Hi guys,
is it possible to copy from RWStructuredBuffer<float2x4> to a cbuffer of the same size using CopyResource function?
According MSDN if size, format, etc is the same, it should work.
There is a note "You can't use an Immutable resource as a destination." - I guess by immutable they mean D3D11_USAGE_IMMUTABLE, so I used radher D3D11_USAGE_DEFAULT.

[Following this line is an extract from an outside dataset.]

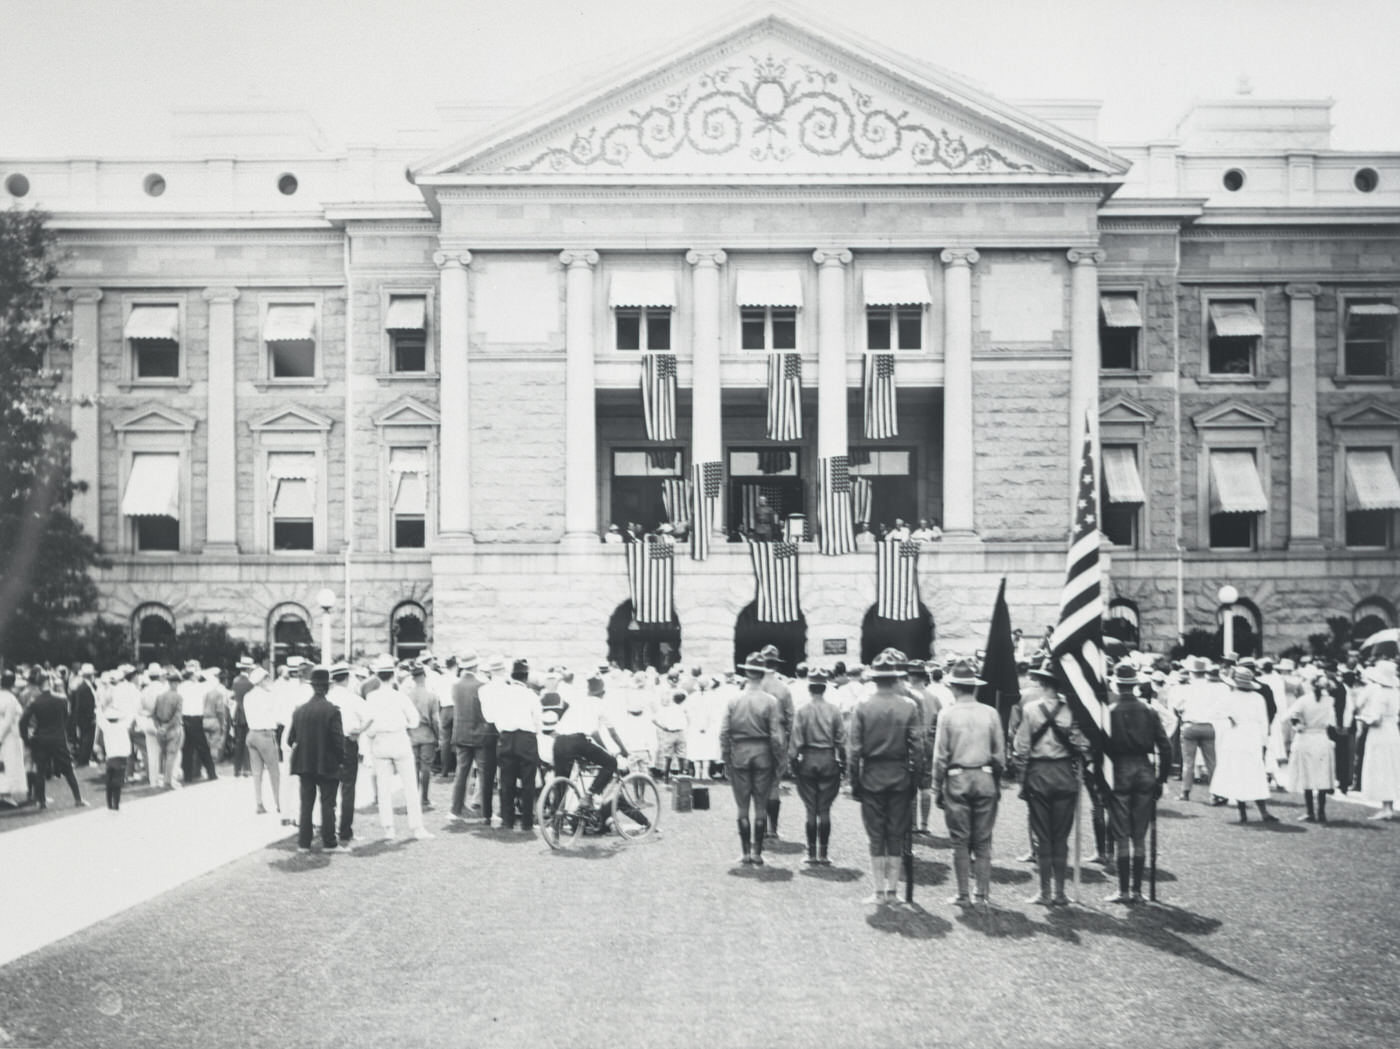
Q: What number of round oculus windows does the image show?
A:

the RWStructuredBuffer<float2x4> is created as this:
D3D11_BUFFER_DESC desc;
desc.ByteWidth = 2048; //64 lights * size of float2x4
desc.BindFlags = D3D11_BIND_UNORDERED_ACCESS;
desc.MiscFlags = D3D11_RESOURCE_MISC_BUFFER_STRUCTURED;
desc.StructureByteStride = 32; //size of float2x4
desc.Usage = D3D11_USAGE_DEFAULT;
hr = m_p_device->CreateBuffer(&desc, 0, &sourceBuffer);
D3D11_UNORDERED_ACCESS_VIEW_DESC uavd;
uavd.ViewDimension = D3D11_UAV_DIMENSION_BUFFER;
uavd.Format = DXGI_FORMAT_UNKNOWN;
uavd.Buffer.NumElements = 64;
hr = m_p_device->CreateUnorderedAccessView(sourceBuffer, &uavd, &sourceBufferView);
// generating 64 lights and store them in the sourceBuffer
then the cbuffer is created as this:
D3D11_BUFFER_DESC desc;
desc.ByteWidth = 2048; //64 lights * size of float2x4
desc.BindFlags = D3D11_BIND_CONSTANT_BUFFER;
desc.Usage = D3D11_USAGE_DEFAULT;
hr = m_p_device->CreateBuffer(&desc, 0, &destinationBuffer);
then the copy is done via deferred context:
m_p_deferred_context->CopyResource(destinationBuffer, sourceBuffer);
// call the final lighting shader
In my lighting shader, I have 64 lights, float4 for color, float4 for position in view space, therefore float2x4.
The colors and positions of the lights are generated in another shader on the fly, so I store them in RWStructuredBuffer<float2x4>.
Then in my final lighting shader, I have to read all 64 lights per pixel, so I could just read the data again from RWStructuredBuffer<float2x4>.
However, since I'm doing tons of other texture reading, I think it totally breaks the texture cache, because I get a huge fps drop.
So I tried to move the RWStructuredBuffer<float2x4> data into a cbuffer and I got almost double performance.
The problem is, it appears that the data layout of these buffers is somehow different.
For debuging, I divided the screen into 8x8=64 squares and every square displayes a color of the light from the RWStructuredBuffer<float2x4>;
If I read it as RWStructuredBuffer<float2x4>, everything is correct a few red, green and white lights:
However if I read it now from the copied cbuffer, I got this, the color channels are somehow messed up.
Obviously, some data was copied and even the pattern was preserved:
Any idea, what could happend, how to do it correctly?
I could just do Map/Unmap, but since it's a deferred context, it's a bit tricky, moreover, I'd like to avoid any CPU communication and another staging buffer, so I'd like to just use CopyResource.
Thanks.